The ‘Intro to micro:bit’ path is designed according to our Digital Making Framework. Its aim is to encourage young people to become independent coders and tech creators as they progress along the projects in a path by gently removing scaffolding.

  • Our project paths begin with three Explore projects, in which learners are guided through tasks that introduce them to new coding skills.
  • Next, learners complete two Design projects. Here, they are encouraged to practise their skills and bring in their own interests to personalise their coding creations.
  • Finally, learners complete one Invent project. This is where they put everything that they have learned together and create something unique that matters to them.

The structure of the path means that learners are led through the development process of a coding project and learn how to turn their ideas into reality. The path structure also supports them with fixing programming errors (debugging), showing them that errors are a normal part of computer programming and just temporary setbacks that they can overcome.

Credit: David Bird

Because community is important for learning, the path also offers young people the chance to share the projects they make with peers around the world.
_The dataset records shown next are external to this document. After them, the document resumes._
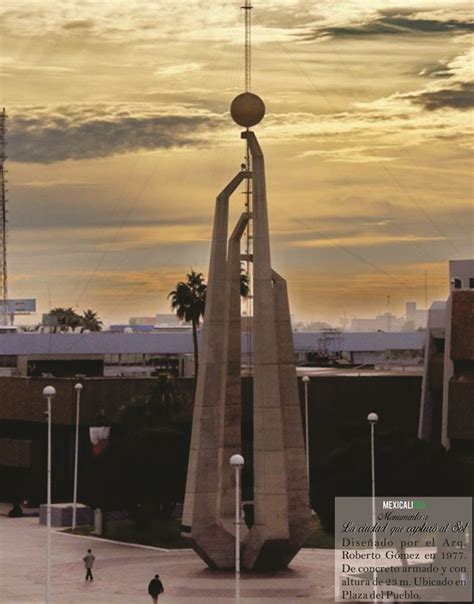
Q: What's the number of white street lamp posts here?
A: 5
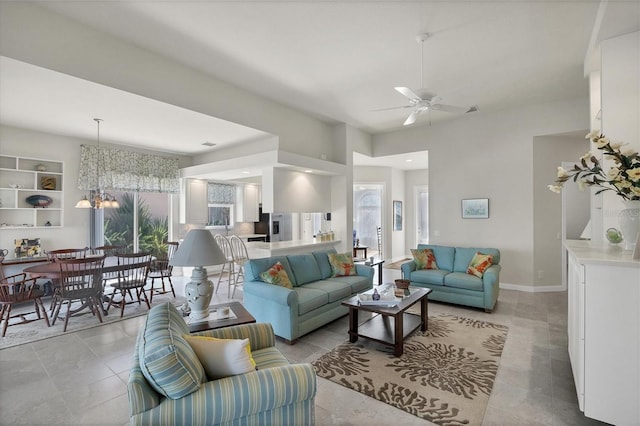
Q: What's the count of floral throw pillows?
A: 4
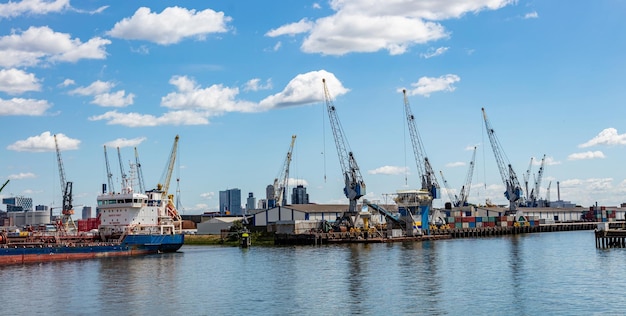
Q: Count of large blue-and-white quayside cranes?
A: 3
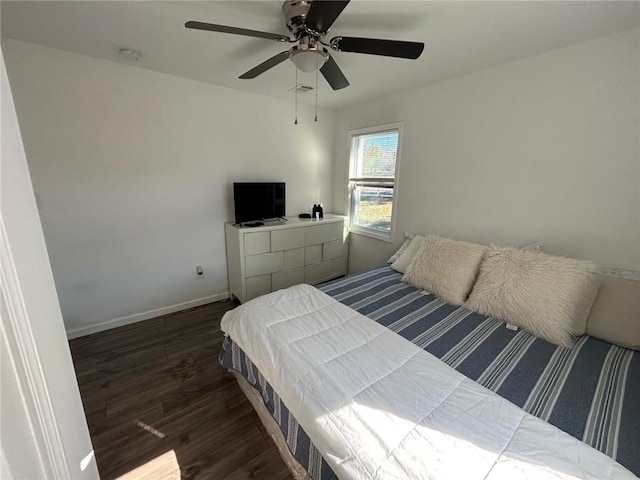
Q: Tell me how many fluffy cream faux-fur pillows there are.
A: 2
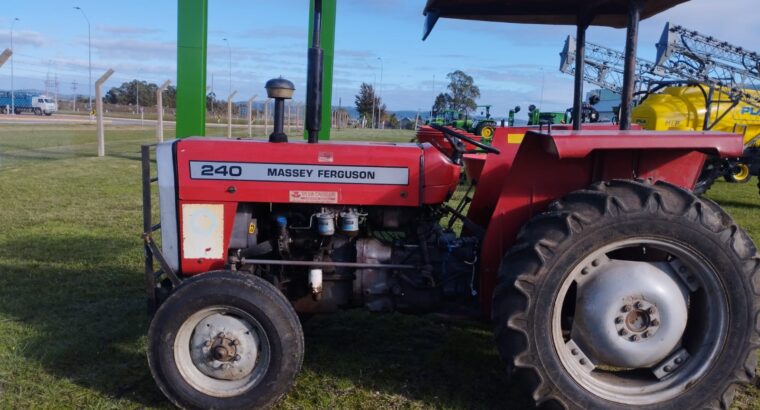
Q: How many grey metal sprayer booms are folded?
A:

What coding skills and knowledge will young people learn?

The Explore projects at the start of the path are where the initial learning takes place. Learners then develop their new skills and knowledge by putting them into practice in the Design and Invent projects, where they add in their own ideas and creativity.
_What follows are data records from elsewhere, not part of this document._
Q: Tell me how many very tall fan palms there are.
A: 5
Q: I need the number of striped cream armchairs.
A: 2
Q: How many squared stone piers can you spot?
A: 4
The key programming concepts covered in this path are:

  • Variables
  • Using selection (if, else if, and else)
  • Using repetition (for loops)
  • Using randomisation
  • Using functions
Kids coding a microbit project.
Credit: David Bird

There are two versions of the micro:bit (V1 and V2) and learners can use either version to create the micro:bit coding projects in the path, using the micro:bit’s input and output features:

Input features:

  • Buttons
  • Accelerometer
  • Sound sensor/microphone (micro:bit V2 only)
  • Capacitive touch sensor
  • Light sensor

Output features:

  • LED display
  • Speaker
  • Headphones connected via GPIO (micro:bit V1 only)

Explore project 1: Music player

In this Explore project, kids create a music player on the micro:bit to explore how listening to music can improve their mood. While creating their music player, young people get to choose melodies that they enjoy or that make them feel more relaxed. They also add a range of functions such as pausing, skipping, and shuffling tracks.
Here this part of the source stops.